Ewell Hall sits in an area now known as Old Campus across the later-built Sunken Garden from Tucker Hall. The buildings in this portion of the college's campus were largely designed by architect Charles M. Robinson on landscaping designed by Charles Gillette; the hall is one of only three buildings in this portion of the campus not designed by Robinson. Instead, it was designed by John Kevan Peebles and Finlay Forbes Ferguson. The original building included a reconstruction of the Apollo Room of the Raleigh Tavern, the original meeting space of the Phi Beta Kappa Society, measuring 24 feet by 32 feet.

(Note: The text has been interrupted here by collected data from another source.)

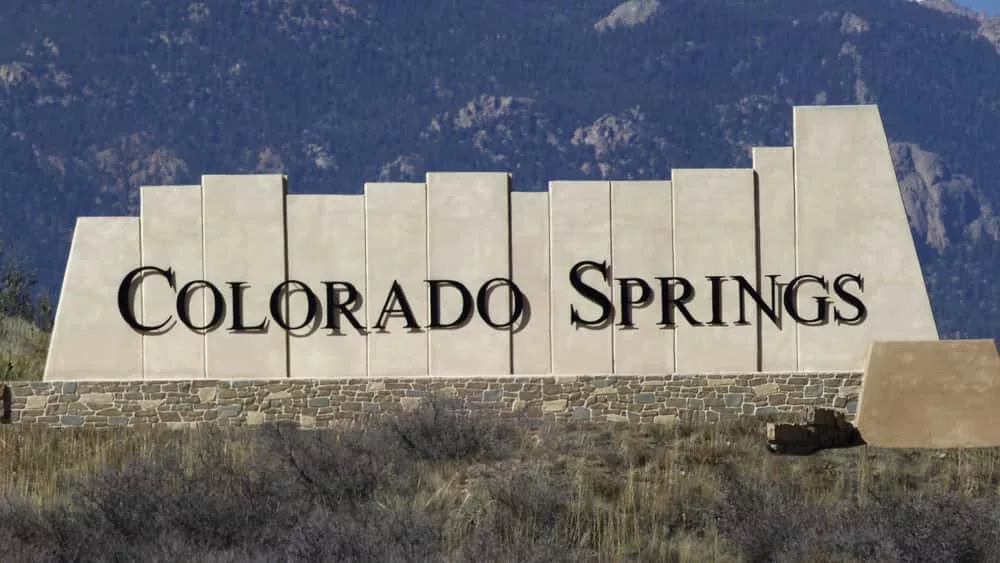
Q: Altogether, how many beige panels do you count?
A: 12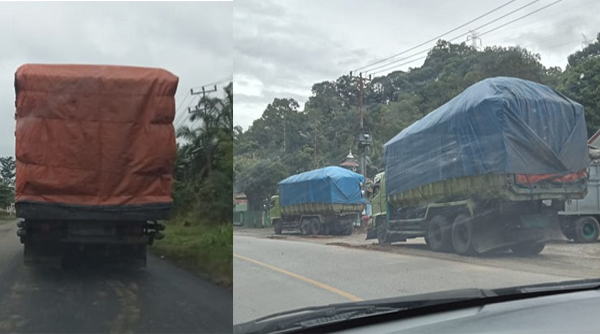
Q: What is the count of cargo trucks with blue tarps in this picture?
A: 2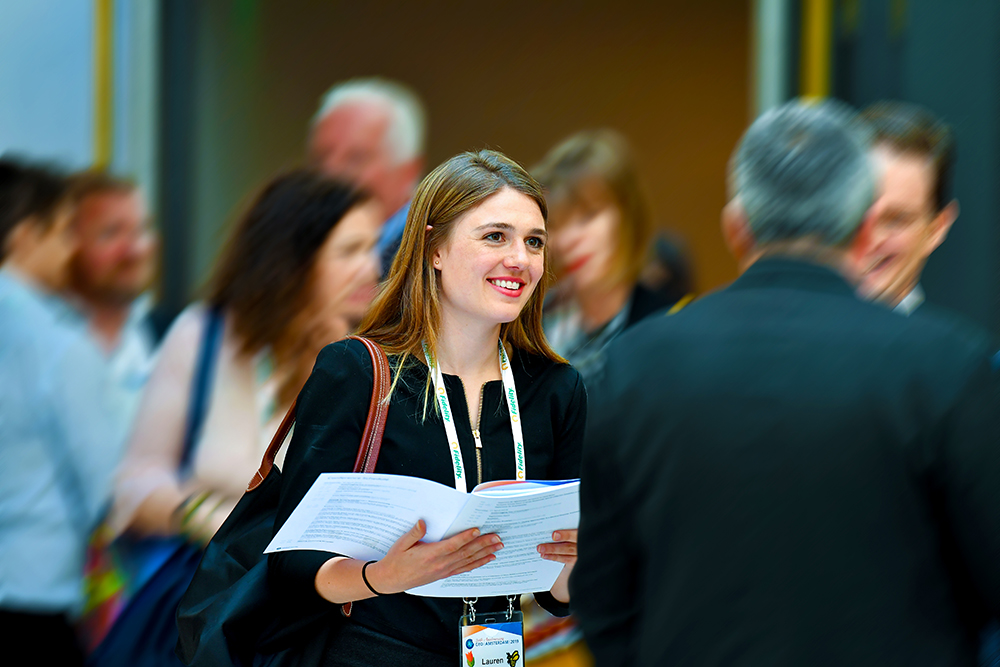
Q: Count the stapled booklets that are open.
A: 1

Prior to the construction of the now-Ewell Hall and its auditorium, the Wren Building's chapel was where the college's theater productions were staged. The 1926 auditorium was 64 feet by 90 feet. Dressing rooms and a large storage room were located under the auditorium. In 1932, a sound film theater opened in the auditorium. A radio station studio was added in 1938 and space was converted to women's dorms in 1941. Rockefeller provided funding for the reconstruction of the building following the 1953 fire. In 1955, the Music Department began occupying the building's north wing. The C. L. Lewis & Company was contracted for $220,750 to build a new auditorium for Ewell Hall in 1957; this was completed in 1958. A 154-seat recital hall and other spaces were added to Ewell Hall in 1988.